SWT C++ is not a Java/Native hybrid. It is 100%
native C++; it is not a C++ layer on top of the Java runtime. Unlike certain
other C++ toolkits, it is not a C++ layer on top of a C foundation. It
is C++ all the way through. In fact, it could be considered more native than
Qt because SWT C++ (and SWT Java) use the Win32 platform's native
widgets whereas Qt uses emulated widgets. In addition, SWT C++ is built on
standard C++ and does not depend on C++ compiler extensions or non-standard
preprocessors. It is a natural experience for C++ developers. For example,
on Windows, you can do everything in Visual C++; there are no special build
steps or extra tools to run. Lastly, unlike much older C++ GUI toolkits, SWT
C++ is designed and implemented on modern C++ and standards-compliant C++
compilers. From the ground up, SWT C++ is designed to use "smart pointers,"
templates, exception handling, and other C++ features that were not chosen
or not available when the older C++ GUI toolkits were designed.
SWT C++ is a indeed new toolkit. This new
toolkit is also in its third major release.
-----
Original Message -----
Sent:
Thursday, April 15, 2010 3:35 AM
Subject:
Re: [platform-swt-dev] C++ Toolkit for SWT
Am 15.04.2010 09:19, schrieb Tech Id:
Wow!
That sounds great, Grant Gayed!
Thanks a lot for the link.
Just a few more doubts which I think you being an expert may be
able to shed light upon :)
(I am also saving myself going through lengthy docs as well ;)
)
Please do help if you know.
1) We have already written a fair amount of code in SWT Java.
Can it be converted into C++ code by some Pure-Native tool?
2) After we have converted SWT Java code to C++ (by tool or
manually), we should need only a C++ lib of SWT C++ to link with along
with some headers. Is that correct? Please confirm.

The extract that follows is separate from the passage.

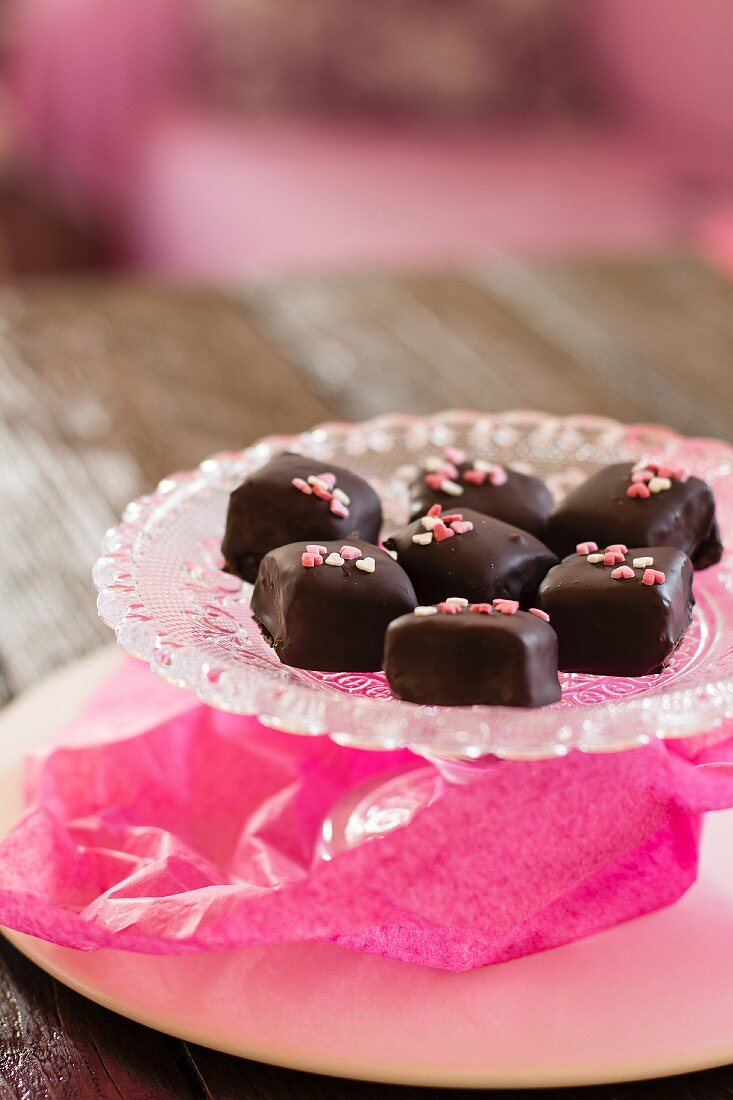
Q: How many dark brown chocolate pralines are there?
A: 7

Thanks again for the reply.
It really helped me.
Thanks
Techieeeeeeeee
On Thu, Apr 15, 2010 at 8:30 AM, <var@xxxxxxxxxxxxxxx> wrote:
As mentioned below, the answer is Yes. It's called SWT C++ and
it's a 100% native C++ implementation of SWT. It's produced entirely
from the SWT Java implementation. Basically, it is SWT Java source
code compiled to C++ source code instead of compiled to Java bytecode.
It is like another platform target for SWT: native C++, requiring no
JRE and no JNI. It is feature-for-feature, bug-for-bug, and
pixel-accurate to SWT Java. Presently, it is at SWT version 3.4.1 and
only supported for Win32 desktop and Win CE (Pocket PC and Windows
Mobile), and Visual C++ 8.0 (Visual Studio 2005) and 7.1 (Visual
Studio 2003). Visual C++ 9.0 (Visual Studio 2008) support is working
but not released. Other target OS platforms are being considered.

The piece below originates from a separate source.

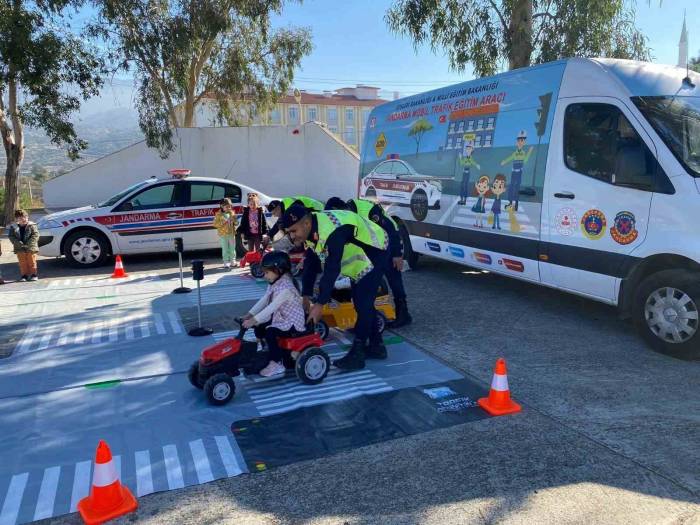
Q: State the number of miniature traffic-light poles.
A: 2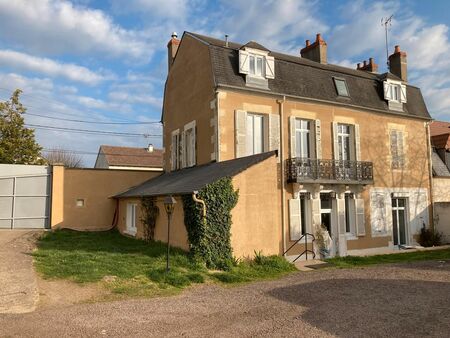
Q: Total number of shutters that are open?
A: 14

Regarding the use case " such that even the GUI
elements could be coded in C++ only," this is not supported
out-of-the-box, and we have not pursued this ourselves. That being
said, by nature of SWT's design, it should be entirely possible
to re-host an SWT C++ control in a SWT Java control or an Eclipse
Workbench part (either a view or an editor) along with a JNI wrapper
for the SWT C++ control. It may even be possible to do this without
changing SWT C++ at all but no guarantees. There's a good explanation
of how to wrap a native Win32 or Motif control as an SWT Java control
along with JNI DLL on the Eclipse Web site. See the headings
" Wrapping a Native Widget", "Windows
Native Code", and "Motif
Native Code" in the following
article:
----- Original Message -----
Sent: Wednesday, April 14, 2010 12:44 PM
Subject: Re: [platform-swt-dev] C++ Toolkit for
SWT
First to answer your question, there is a project
at http://www.pure-native.com/ that takes an
SWT release and converts it to C++ for use in C++ apps (note: win32
only). However, if I understand your question correctly,
you'll be writing/re-writing your UI in SWT from scratch, and you
want your app to run as an eclipse plug-in, right? If so, I
would suggest writing your UI using SWT's java implementation.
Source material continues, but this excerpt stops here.